In 1870 after Tesla finished his 3rd year of gimnazija (secondary school) in Gospić, his parents sent him to higher secondary school in Rakovac. There, he lived with his aunt Stanka and her husband Danilo, a retired major of the Austrian army.

Stanka tried to get Tesla interested in music and art history. While Tesla had great hearing and very sensitive ears, he simply wasn’t interested in music.

3. Tesla brought home cholera

After graduating from gimnazija, Tesla returned to his parents’ home in Gospić. His father didn’t want him to return due to a cholera infection that plagued the Lika area at the time.

Tesla’s father’s concerns turned out to be legitimate because Tesla became infected with cholera. He was stuck in bed for almost 9 months. He was often sick as a child as well and he was once absent from school for 2 months due to sickness.

4. Tesla found his destiny in high school

Nikola Tesla stated that he became interested in electrical engineering thanks to his high school physics professor, Martin Sekulić. Although his father wanted him to be a priest, he was impressed by his professor, who was an excellent experimenter and constructor.

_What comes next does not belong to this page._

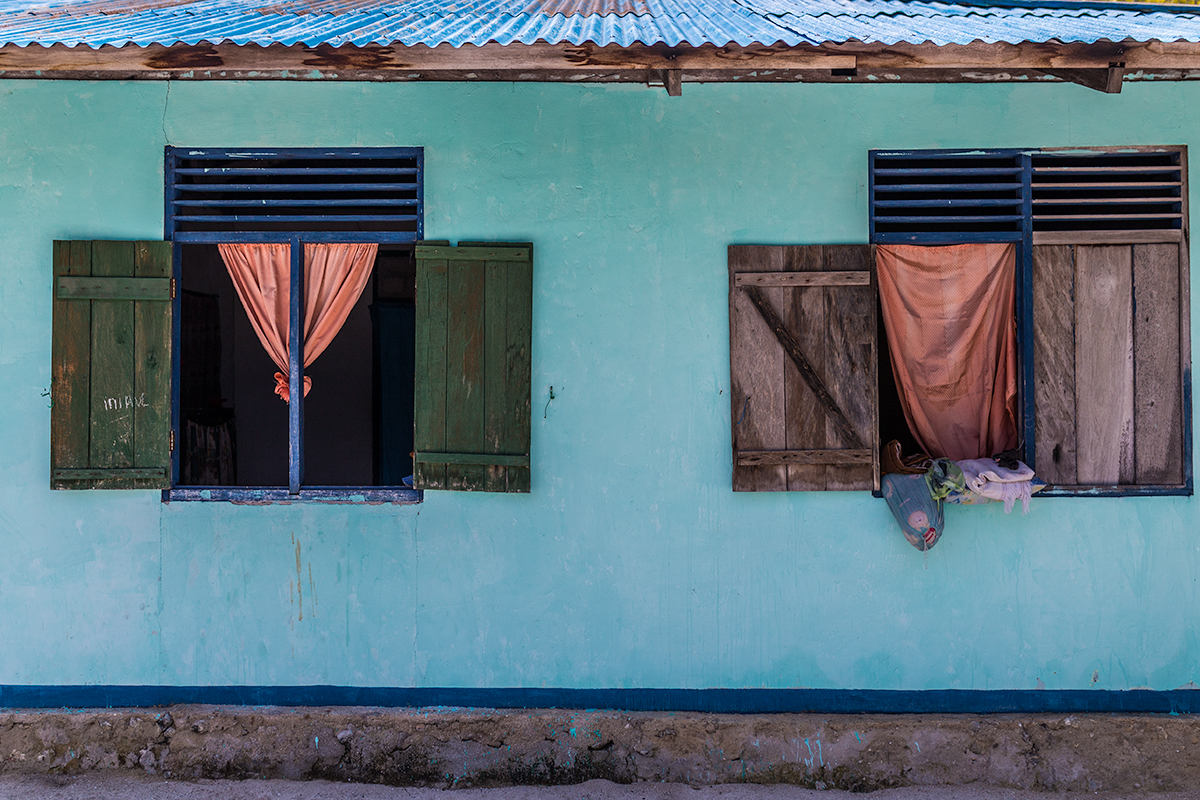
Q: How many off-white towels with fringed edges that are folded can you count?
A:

Tesla was very excited by his professor’s experiments. He was especially intrigued with construction in the shape of a freely rotatable bulb that spun rapidly when connected to a static machine.

5. Tesla worked too hard

When Tesla enrolled in a polytechnic school in Graz, Austria, the dean wrote to his father. He praised Nikola Tesla as “a star of the first magnitude”.

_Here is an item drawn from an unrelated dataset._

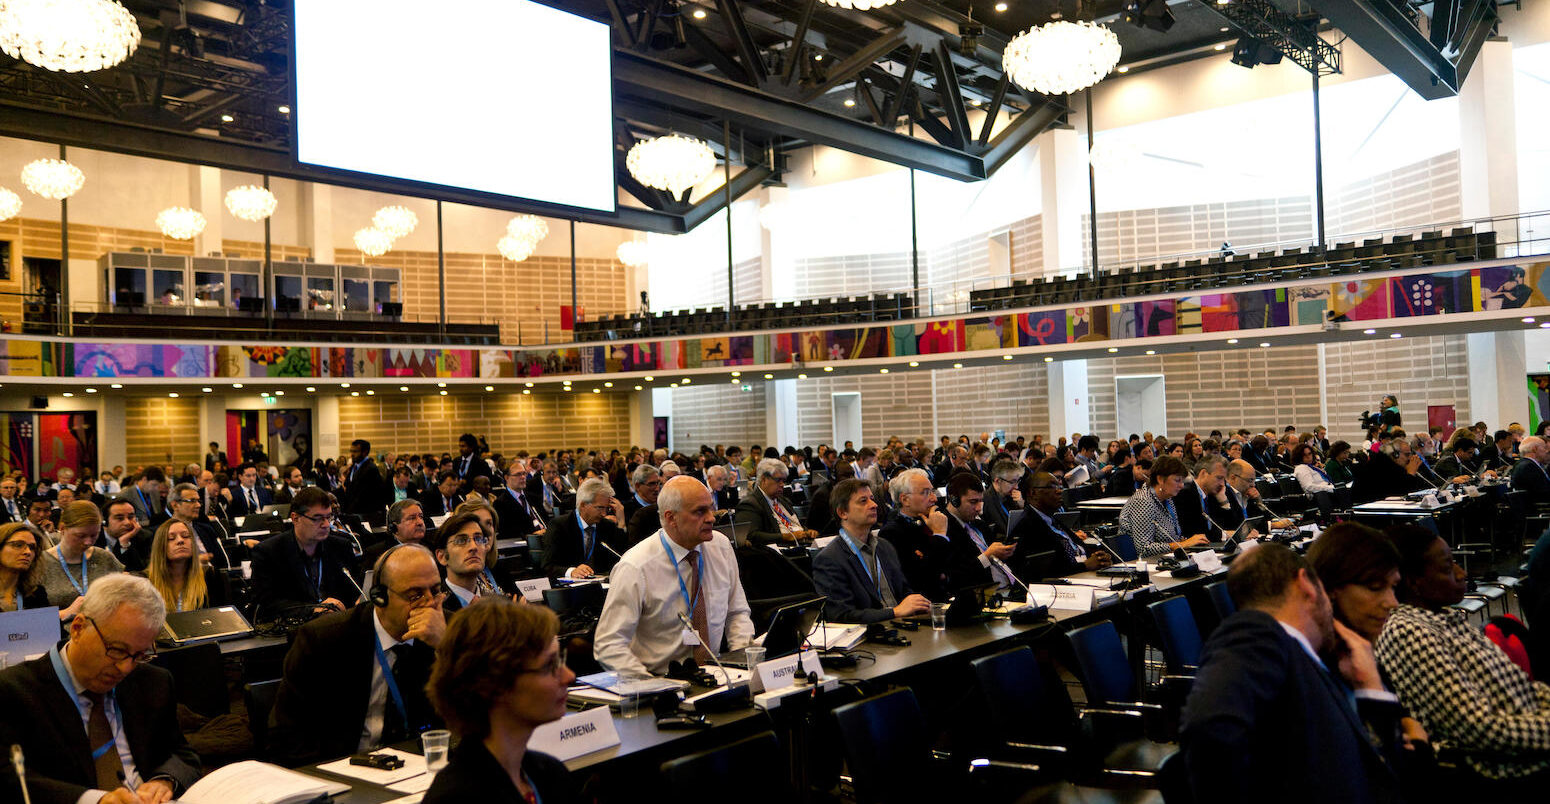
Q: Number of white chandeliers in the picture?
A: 13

Despite this praise, the dean thought Tesla was working too hard so he warned his father that he should slow down. His hard work began endangering his health, so the dean told his father that Tesla should drop out of school to save his health.

6. Tesla unclogged a fire hose as a child

Tesla was an ingenious problem-solver, even as early as elementary school.

When he was a child, there was a gathering in Gospić when a new fire hose was put into operation. During the ceremony, the hose became clogged. Tesla realized on his own that the problem was with the supply pipe coming from the river. He took off his shoes, stepped into the river, and unclogged the pipe himself. The new fire hose resumed working immediately.

7. Thanks to Tesla, Šibenik was the first electrified city in the world

On August 28, 1895, Šibenik became the first city in the world with a system of production, transmission, and local distribution of Tesla’s alternating current. This system enabled Šibenik to have the first electric alternating current street lighting. It was the beginning of Croatia’s modern electrification, all thanks to Nikola Tesla.

The alternating current was produced in the hydro-power plant Jaruga, the first and oldest electric power plant in Europe and the second in the world. Jaruga is situated on the river of Krka and its electricity is produced from renewable sources.

It is very appropriate that the world’s first city with electricity was Šibenik, a mere 160 kilometers from Gospić where Tesla grew up.



Both Serbia and Croatia nowadays are glad to assimilate him and make him some sort of a spokesperson for what those countries mean to the world.

Lying on his deathbed at the age of 86 in a hotel room in New York in 1943 Tesla perhaps reflected on his successes and thought about his family, childhood and his homeland. He was certainly proud of where he came from, as he wrote in 1936: “Thank you very much for your much-appreciated greetings and honors; I am equally proud of my Serb origin and my Croat homeland. Long live all Yugoslavs.”

And in the case of Tesla, it’s probably the most correct that he belongs to the whole world. Tesla’s inventions paved the way for modern society, and he has left an indelible mark on global society and culture.

The last words of Nikola Tesla: “All these years that I had spent in the service of mankind brought me nothing but insults and humiliation”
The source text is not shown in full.